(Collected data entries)

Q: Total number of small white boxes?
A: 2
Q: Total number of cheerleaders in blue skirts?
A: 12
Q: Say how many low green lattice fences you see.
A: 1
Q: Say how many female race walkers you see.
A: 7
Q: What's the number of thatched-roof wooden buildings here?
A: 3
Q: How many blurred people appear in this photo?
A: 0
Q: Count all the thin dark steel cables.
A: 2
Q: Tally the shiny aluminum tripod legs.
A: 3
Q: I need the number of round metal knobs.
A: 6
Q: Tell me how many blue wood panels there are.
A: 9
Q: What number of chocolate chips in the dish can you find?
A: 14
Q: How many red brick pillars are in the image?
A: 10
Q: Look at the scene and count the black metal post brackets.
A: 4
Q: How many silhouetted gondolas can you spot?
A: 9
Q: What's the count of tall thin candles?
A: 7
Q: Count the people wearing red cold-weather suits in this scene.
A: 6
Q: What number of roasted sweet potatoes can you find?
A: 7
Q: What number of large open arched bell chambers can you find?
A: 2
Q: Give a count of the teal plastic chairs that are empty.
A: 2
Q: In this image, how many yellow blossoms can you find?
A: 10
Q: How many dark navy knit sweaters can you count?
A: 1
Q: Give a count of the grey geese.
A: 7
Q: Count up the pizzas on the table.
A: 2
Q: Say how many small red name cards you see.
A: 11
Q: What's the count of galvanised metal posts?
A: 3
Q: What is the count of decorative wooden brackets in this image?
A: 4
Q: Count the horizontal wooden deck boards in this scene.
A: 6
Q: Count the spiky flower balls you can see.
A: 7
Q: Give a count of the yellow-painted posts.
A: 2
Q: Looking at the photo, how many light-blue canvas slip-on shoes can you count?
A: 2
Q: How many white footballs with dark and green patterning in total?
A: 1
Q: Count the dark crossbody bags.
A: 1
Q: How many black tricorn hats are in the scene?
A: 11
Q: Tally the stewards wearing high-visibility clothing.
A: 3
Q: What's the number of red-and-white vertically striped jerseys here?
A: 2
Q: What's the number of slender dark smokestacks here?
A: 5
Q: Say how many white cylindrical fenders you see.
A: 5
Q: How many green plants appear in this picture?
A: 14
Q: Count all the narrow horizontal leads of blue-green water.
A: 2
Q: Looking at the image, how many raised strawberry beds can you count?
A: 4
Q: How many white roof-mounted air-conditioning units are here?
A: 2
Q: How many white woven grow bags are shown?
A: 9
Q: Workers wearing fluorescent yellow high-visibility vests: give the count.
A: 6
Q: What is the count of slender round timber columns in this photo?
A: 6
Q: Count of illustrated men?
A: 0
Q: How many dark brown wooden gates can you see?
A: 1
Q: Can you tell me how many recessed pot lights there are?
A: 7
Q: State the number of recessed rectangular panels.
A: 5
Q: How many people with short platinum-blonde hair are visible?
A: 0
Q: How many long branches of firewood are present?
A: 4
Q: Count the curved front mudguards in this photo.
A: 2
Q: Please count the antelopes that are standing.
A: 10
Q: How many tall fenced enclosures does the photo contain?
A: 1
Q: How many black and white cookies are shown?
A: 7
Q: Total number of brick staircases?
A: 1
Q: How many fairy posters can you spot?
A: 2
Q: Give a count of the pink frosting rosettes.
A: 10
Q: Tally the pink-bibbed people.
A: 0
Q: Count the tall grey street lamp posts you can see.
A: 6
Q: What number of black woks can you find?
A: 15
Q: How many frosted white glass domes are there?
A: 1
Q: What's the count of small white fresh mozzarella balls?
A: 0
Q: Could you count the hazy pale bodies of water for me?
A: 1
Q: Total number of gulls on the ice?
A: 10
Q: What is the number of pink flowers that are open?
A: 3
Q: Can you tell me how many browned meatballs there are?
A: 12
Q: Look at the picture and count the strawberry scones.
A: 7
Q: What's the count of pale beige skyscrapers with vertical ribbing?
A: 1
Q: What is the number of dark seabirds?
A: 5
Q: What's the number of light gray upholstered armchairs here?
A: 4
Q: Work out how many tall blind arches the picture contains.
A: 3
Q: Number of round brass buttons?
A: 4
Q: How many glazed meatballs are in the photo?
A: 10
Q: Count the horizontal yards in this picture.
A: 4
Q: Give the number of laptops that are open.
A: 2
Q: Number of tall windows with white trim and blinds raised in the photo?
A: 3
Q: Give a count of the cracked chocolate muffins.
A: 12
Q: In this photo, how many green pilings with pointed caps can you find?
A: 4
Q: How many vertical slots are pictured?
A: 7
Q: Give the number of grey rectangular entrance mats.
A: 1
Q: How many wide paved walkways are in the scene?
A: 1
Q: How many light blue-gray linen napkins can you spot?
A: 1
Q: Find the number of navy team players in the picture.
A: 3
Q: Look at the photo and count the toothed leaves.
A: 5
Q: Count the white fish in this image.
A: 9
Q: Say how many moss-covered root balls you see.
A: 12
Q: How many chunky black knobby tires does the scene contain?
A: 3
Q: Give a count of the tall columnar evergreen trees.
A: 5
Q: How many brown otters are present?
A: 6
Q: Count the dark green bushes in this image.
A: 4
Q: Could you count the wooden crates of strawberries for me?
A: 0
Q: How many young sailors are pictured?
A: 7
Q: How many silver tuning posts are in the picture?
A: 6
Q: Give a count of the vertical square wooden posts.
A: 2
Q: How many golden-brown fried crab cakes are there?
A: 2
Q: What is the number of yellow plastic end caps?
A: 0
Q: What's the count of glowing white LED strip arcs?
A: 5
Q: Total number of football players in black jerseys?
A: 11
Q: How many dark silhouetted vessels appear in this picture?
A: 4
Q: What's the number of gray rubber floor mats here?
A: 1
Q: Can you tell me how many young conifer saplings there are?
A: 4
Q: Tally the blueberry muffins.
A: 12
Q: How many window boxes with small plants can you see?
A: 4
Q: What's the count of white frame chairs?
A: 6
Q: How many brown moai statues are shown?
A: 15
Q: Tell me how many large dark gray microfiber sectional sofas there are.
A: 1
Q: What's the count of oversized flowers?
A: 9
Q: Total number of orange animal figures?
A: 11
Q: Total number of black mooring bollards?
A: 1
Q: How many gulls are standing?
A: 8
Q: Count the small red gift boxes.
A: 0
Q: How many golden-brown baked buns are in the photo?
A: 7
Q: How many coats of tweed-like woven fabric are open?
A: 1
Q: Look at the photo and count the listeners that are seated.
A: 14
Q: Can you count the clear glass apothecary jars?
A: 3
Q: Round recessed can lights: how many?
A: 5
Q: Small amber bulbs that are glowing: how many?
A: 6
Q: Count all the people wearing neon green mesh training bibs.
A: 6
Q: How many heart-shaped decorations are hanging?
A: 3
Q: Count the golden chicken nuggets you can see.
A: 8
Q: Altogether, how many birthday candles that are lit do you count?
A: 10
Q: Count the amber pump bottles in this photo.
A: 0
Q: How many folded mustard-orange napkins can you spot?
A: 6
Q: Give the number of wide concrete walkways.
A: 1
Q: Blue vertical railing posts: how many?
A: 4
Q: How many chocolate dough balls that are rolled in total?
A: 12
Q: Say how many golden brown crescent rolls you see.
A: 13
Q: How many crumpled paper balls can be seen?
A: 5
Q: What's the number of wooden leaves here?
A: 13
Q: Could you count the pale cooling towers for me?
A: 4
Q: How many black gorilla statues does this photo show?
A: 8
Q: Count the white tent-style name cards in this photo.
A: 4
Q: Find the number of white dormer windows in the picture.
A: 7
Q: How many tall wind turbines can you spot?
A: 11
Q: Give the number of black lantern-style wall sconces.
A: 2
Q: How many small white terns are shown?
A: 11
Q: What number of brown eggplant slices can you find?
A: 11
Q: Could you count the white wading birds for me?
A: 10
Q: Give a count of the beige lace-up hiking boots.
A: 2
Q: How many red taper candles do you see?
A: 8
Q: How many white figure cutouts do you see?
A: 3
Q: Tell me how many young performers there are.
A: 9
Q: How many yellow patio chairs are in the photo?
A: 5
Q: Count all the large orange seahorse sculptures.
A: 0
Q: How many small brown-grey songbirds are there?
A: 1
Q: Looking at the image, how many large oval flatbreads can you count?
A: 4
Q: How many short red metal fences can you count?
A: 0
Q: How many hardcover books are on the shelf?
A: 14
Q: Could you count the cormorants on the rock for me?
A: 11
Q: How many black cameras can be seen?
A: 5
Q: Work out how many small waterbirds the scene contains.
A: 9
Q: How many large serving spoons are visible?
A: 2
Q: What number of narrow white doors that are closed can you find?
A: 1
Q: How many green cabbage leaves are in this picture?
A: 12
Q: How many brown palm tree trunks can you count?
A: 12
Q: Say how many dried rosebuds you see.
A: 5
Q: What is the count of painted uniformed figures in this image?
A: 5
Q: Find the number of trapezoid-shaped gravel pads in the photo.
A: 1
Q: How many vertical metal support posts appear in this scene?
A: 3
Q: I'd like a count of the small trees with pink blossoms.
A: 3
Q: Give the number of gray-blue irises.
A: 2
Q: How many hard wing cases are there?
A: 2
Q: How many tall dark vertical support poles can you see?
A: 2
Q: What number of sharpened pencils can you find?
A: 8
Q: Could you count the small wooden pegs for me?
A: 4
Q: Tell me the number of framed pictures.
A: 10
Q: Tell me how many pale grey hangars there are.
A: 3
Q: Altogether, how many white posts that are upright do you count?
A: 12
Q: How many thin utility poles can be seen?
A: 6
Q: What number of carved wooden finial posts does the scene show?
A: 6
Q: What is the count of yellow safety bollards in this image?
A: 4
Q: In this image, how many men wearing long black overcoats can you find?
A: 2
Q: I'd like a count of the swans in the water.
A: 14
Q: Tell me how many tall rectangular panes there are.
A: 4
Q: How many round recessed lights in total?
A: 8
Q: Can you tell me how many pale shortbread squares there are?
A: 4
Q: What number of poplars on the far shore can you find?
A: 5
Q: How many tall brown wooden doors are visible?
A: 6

> Directions:
The output consists solely of the lines from the line that contains "Q: Can you tell me how many pale" through the final line of the data.

> Exercise answer:
Q: Can you tell me how many pale shortbread squares there are?
A: 4
Q: What number of poplars on the far shore can you find?
A: 5
Q: How many tall brown wooden doors are visible?
A: 6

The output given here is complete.